● **Data to process**
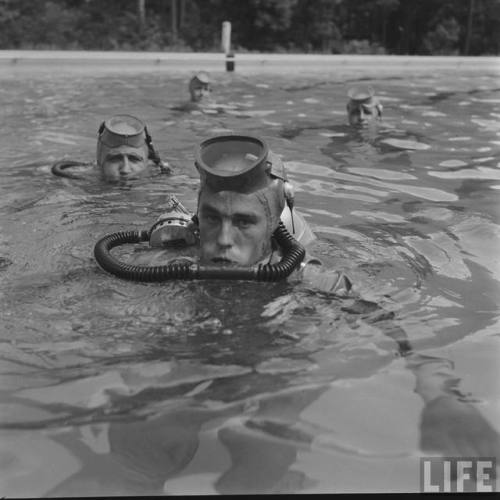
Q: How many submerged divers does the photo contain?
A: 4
* * *
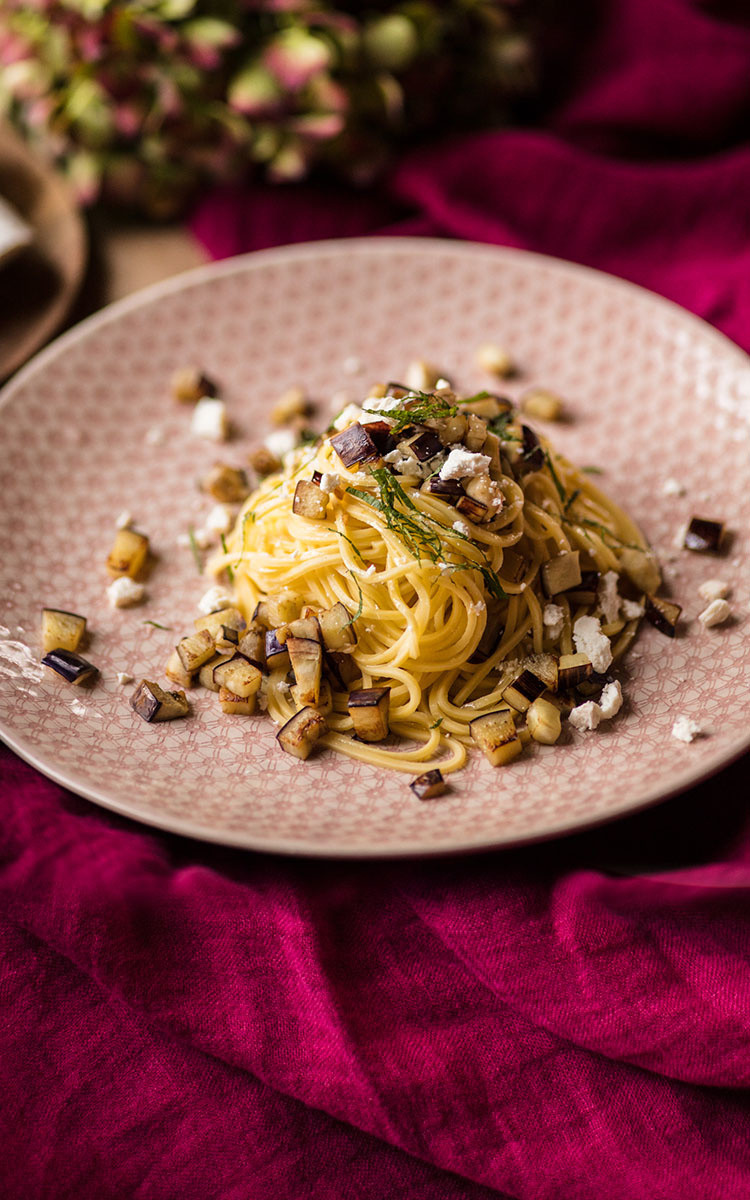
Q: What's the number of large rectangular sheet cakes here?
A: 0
---
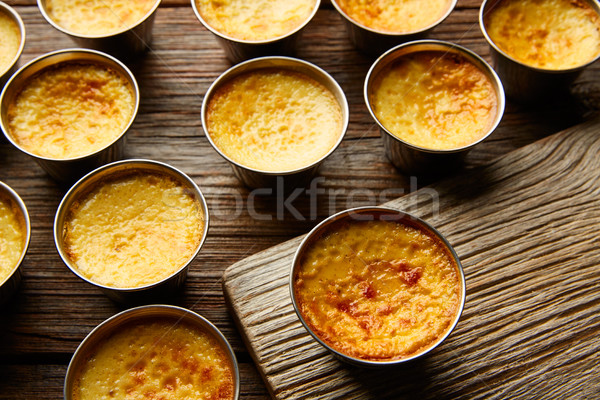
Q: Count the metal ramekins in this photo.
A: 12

● **Activity**
Copy out every line above where "photo" is present.

● **Reply**
Q: How many submerged divers does the photo contain?
Q: Count the metal ramekins in this photo.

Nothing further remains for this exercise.